[[ Source records, beginning ]]
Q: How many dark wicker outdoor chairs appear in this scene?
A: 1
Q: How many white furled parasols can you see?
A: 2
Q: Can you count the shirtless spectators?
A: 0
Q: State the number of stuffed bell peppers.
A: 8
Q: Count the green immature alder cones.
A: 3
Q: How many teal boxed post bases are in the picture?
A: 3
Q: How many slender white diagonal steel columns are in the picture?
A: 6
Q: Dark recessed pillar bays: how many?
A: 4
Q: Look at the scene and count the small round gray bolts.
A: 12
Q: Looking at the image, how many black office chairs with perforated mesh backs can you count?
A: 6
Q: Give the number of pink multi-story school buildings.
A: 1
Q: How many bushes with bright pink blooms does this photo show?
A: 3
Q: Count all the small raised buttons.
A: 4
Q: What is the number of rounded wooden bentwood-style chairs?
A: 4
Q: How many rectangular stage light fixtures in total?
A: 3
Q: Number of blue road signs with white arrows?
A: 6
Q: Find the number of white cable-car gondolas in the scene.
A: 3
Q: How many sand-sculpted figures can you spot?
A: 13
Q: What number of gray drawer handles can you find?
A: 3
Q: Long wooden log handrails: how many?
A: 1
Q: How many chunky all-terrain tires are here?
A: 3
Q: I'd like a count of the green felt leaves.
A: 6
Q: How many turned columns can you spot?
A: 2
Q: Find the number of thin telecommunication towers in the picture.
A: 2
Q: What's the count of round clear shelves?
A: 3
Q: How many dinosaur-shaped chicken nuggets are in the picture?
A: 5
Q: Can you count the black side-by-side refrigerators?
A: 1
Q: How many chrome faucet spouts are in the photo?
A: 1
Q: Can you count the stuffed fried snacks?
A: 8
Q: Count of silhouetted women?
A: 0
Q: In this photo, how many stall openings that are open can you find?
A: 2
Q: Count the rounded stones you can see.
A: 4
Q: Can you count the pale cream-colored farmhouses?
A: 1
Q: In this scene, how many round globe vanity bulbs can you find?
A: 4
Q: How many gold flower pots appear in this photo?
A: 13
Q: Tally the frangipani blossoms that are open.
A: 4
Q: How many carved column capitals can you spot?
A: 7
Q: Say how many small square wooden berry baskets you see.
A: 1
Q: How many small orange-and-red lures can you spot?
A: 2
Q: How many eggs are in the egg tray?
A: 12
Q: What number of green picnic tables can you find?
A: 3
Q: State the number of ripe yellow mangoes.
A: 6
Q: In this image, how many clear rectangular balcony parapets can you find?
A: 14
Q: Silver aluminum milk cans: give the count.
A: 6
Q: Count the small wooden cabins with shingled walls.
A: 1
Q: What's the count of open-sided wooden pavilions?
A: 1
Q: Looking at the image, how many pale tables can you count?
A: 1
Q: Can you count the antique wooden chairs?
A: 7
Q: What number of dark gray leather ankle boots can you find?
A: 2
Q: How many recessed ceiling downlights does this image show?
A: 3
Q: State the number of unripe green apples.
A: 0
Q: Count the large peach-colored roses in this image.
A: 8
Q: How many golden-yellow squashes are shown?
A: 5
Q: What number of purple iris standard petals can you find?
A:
[[ Source records, end ]]
Each record above should be reproduced in full, exactly as it stands.

Q: How many dark wicker outdoor chairs appear in this scene?
A: 1
Q: How many white furled parasols can you see?
A: 2
Q: Can you count the shirtless spectators?
A: 0
Q: State the number of stuffed bell peppers.
A: 8
Q: Count the green immature alder cones.
A: 3
Q: How many teal boxed post bases are in the picture?
A: 3
Q: How many slender white diagonal steel columns are in the picture?
A: 6
Q: Dark recessed pillar bays: how many?
A: 4
Q: Look at the scene and count the small round gray bolts.
A: 12
Q: Looking at the image, how many black office chairs with perforated mesh backs can you count?
A: 6
Q: Give the number of pink multi-story school buildings.
A: 1
Q: How many bushes with bright pink blooms does this photo show?
A: 3
Q: Count all the small raised buttons.
A: 4
Q: What is the number of rounded wooden bentwood-style chairs?
A: 4
Q: How many rectangular stage light fixtures in total?
A: 3
Q: Number of blue road signs with white arrows?
A: 6
Q: Find the number of white cable-car gondolas in the scene.
A: 3
Q: How many sand-sculpted figures can you spot?
A: 13
Q: What number of gray drawer handles can you find?
A: 3
Q: Long wooden log handrails: how many?
A: 1
Q: How many chunky all-terrain tires are here?
A: 3
Q: I'd like a count of the green felt leaves.
A: 6
Q: How many turned columns can you spot?
A: 2
Q: Find the number of thin telecommunication towers in the picture.
A: 2
Q: What's the count of round clear shelves?
A: 3
Q: How many dinosaur-shaped chicken nuggets are in the picture?
A: 5
Q: Can you count the black side-by-side refrigerators?
A: 1
Q: How many chrome faucet spouts are in the photo?
A: 1
Q: Can you count the stuffed fried snacks?
A: 8
Q: Count of silhouetted women?
A: 0
Q: In this photo, how many stall openings that are open can you find?
A: 2
Q: Count the rounded stones you can see.
A: 4
Q: Can you count the pale cream-colored farmhouses?
A: 1
Q: In this scene, how many round globe vanity bulbs can you find?
A: 4
Q: How many gold flower pots appear in this photo?
A: 13
Q: Tally the frangipani blossoms that are open.
A: 4
Q: How many carved column capitals can you spot?
A: 7
Q: Say how many small square wooden berry baskets you see.
A: 1
Q: How many small orange-and-red lures can you spot?
A: 2
Q: How many eggs are in the egg tray?
A: 12
Q: What number of green picnic tables can you find?
A: 3
Q: State the number of ripe yellow mangoes.
A: 6
Q: In this image, how many clear rectangular balcony parapets can you find?
A: 14
Q: Silver aluminum milk cans: give the count.
A: 6
Q: Count the small wooden cabins with shingled walls.
A: 1
Q: What's the count of open-sided wooden pavilions?
A: 1
Q: Looking at the image, how many pale tables can you count?
A: 1
Q: Can you count the antique wooden chairs?
A: 7
Q: What number of dark gray leather ankle boots can you find?
A: 2
Q: How many recessed ceiling downlights does this image show?
A: 3
Q: State the number of unripe green apples.
A: 0
Q: Count the large peach-colored roses in this image.
A: 8
Q: How many golden-yellow squashes are shown?
A: 5
Q: What number of purple iris standard petals can you find?
A:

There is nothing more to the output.